With it’s very thin spine (around 1.4mm) this knife will slide through food with ease. Overall, a knife with impressive specifications for the price and a perfect “gateway knife” to introduce you to the world of Japanese knives.

BLADE SHAPE:
Nakiri blade shape is a traditional Japanese knife shape, designed for the task of cutting vegetables. A knife that will be appreciated in the hands of a prep cook with mountains of veggies to prepare every day. Recently, many nakiris find their way into home kitchens – it’s a perfect knife for vegetarians and veggie lovers. Chop away!

STEEL:
VG-5 is a stainless steel, similar to VG-10. Its high Chromium content (15%) makes it extremely corrosion resistant, while still maintaining a hardness of 59-60 HRC, due to a Carbon content of ~1%. It is slightly more durable than VG-10 steel.

LAMINATION:
The core layer consisting of the harder VG-5 steel was sandwiched between two layers of softer steel. This technique is called san-mai and is used to protect the hard (but delicate) core from outside factors and physical impacts, which could lead to breakage.

GEOMETRY:
It has a double bevel (50/50 symmetrical) blade.

BLADE FINISH:
The blade features a kasumi finish on the bottom and was polished on the upper part. Kanji signature is the only distinguishing element on this otherwise clean, minimalistic blade. 

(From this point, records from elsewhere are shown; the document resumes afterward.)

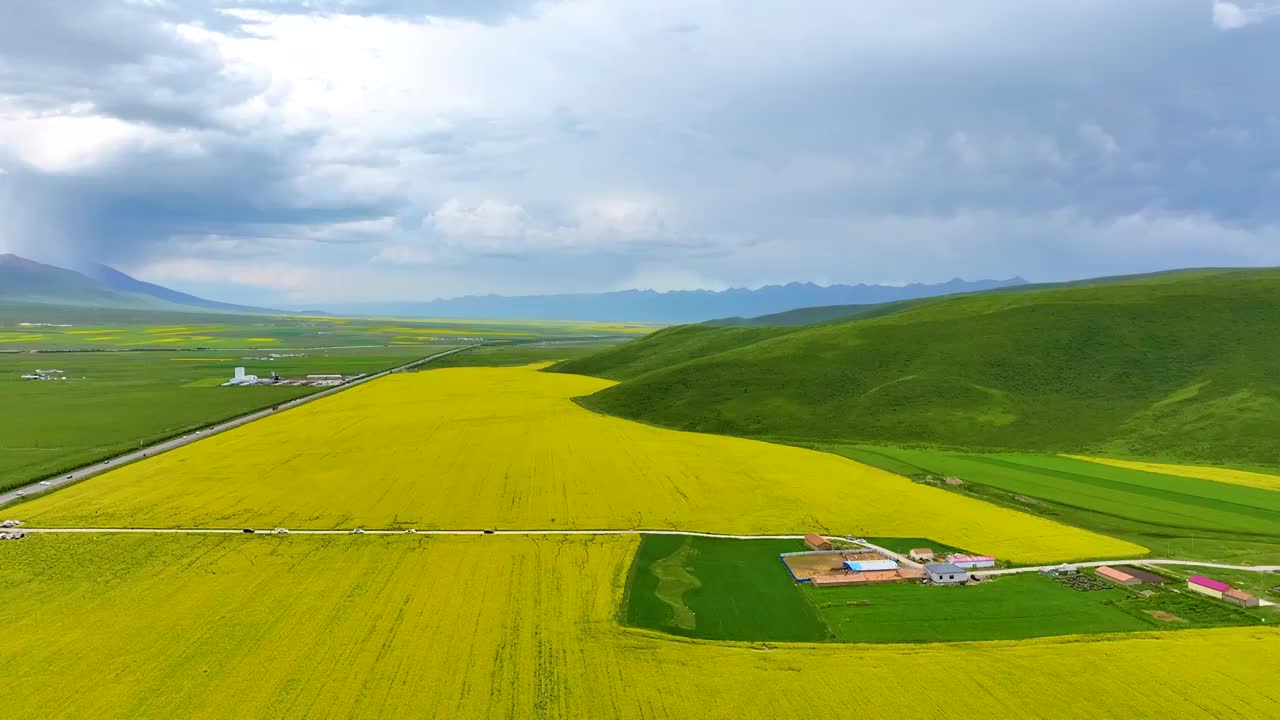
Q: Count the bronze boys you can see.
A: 0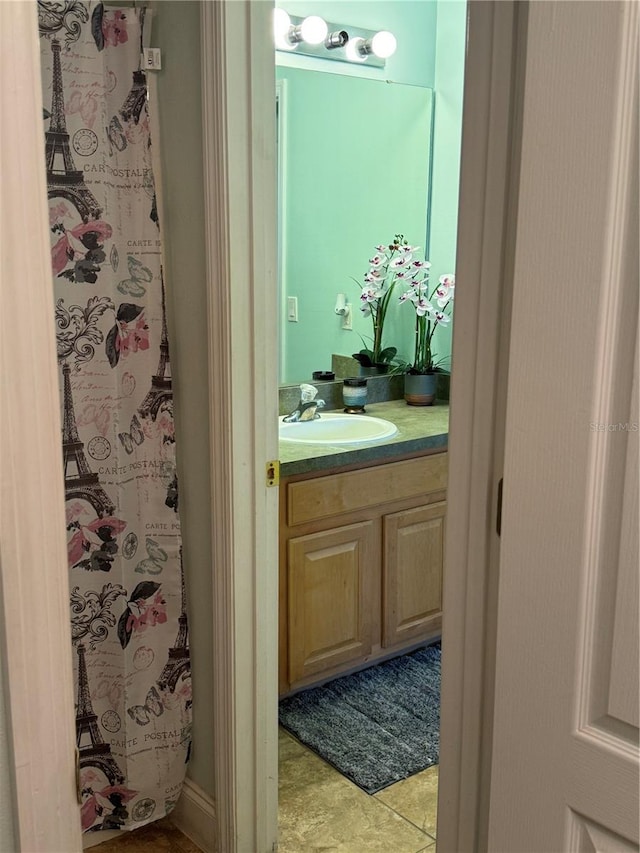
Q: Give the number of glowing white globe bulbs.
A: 3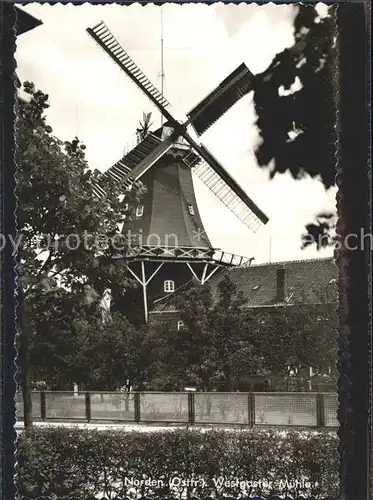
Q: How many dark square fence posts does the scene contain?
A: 6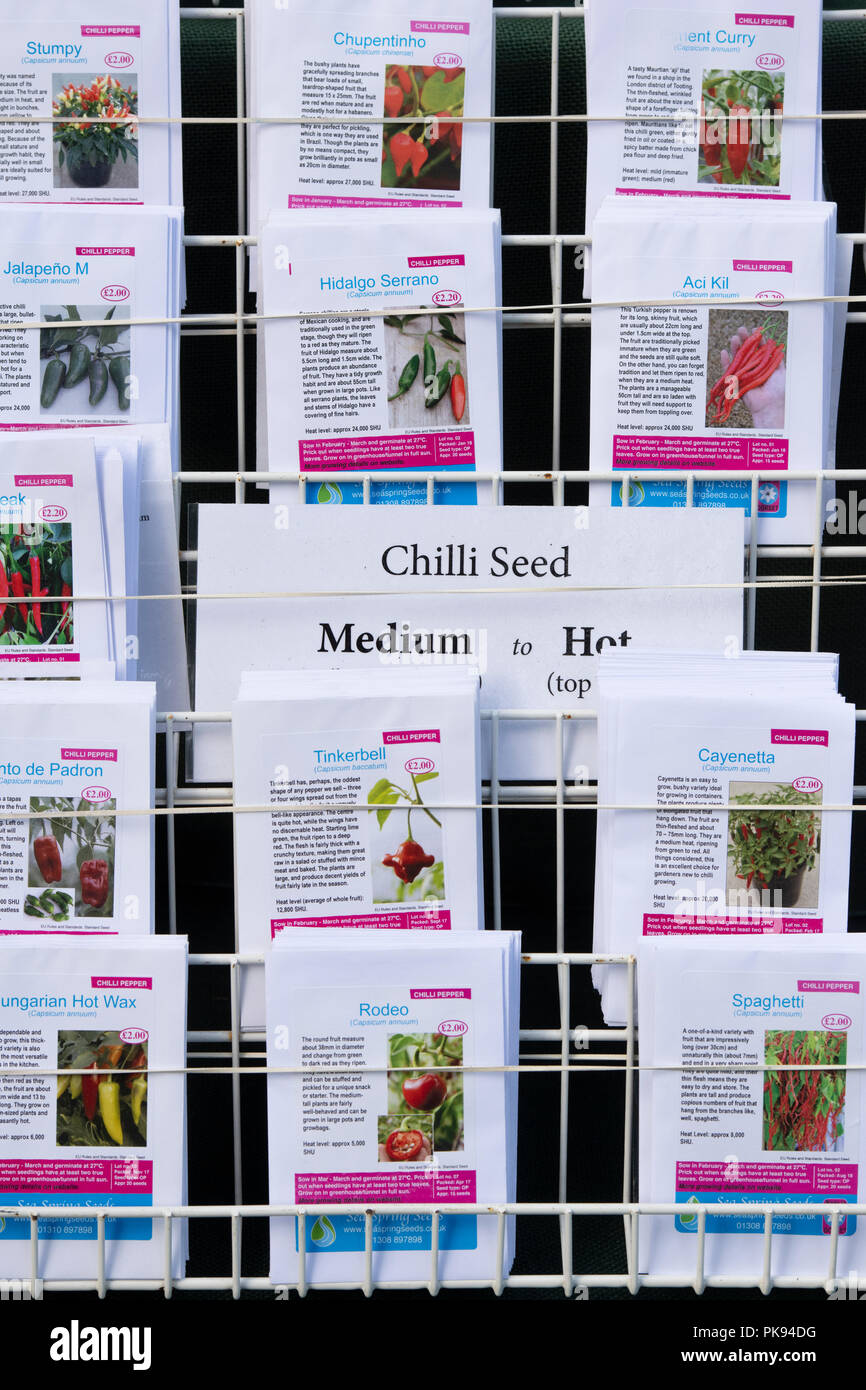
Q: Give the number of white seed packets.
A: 13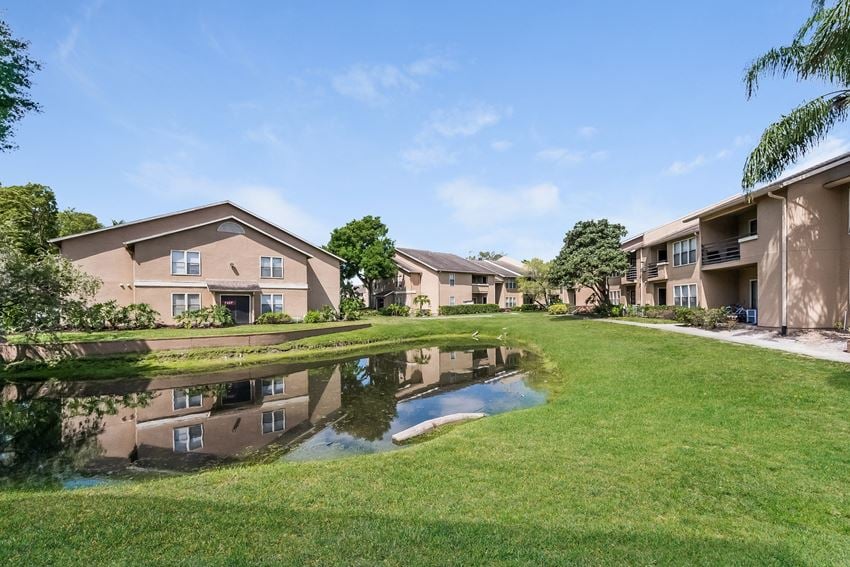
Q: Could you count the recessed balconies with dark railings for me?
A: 3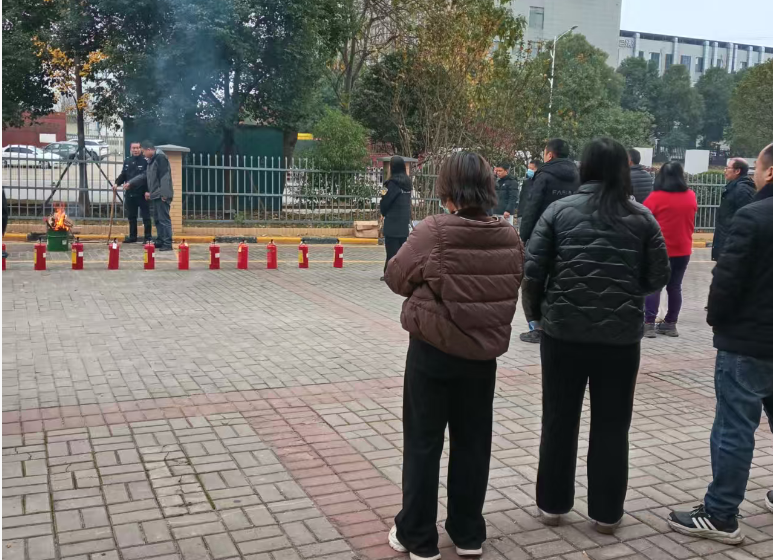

▻ Kasumi is a matte surface above the transition between the harder and softer steel.

HANDLE:
Western (Yo) handle is simple and ergonomic, without any bolster. The knife tang ends halfway through the handle, further reducing the weight of the knife and pushing the balance more towards the tip of the blade, like with wa-style, traditional Japanese handles. The handle will fit well in your hands for both the hammer and pinch grip. It is made from dark walnut wood with silver rivets, resulting in a classic, but timeless look.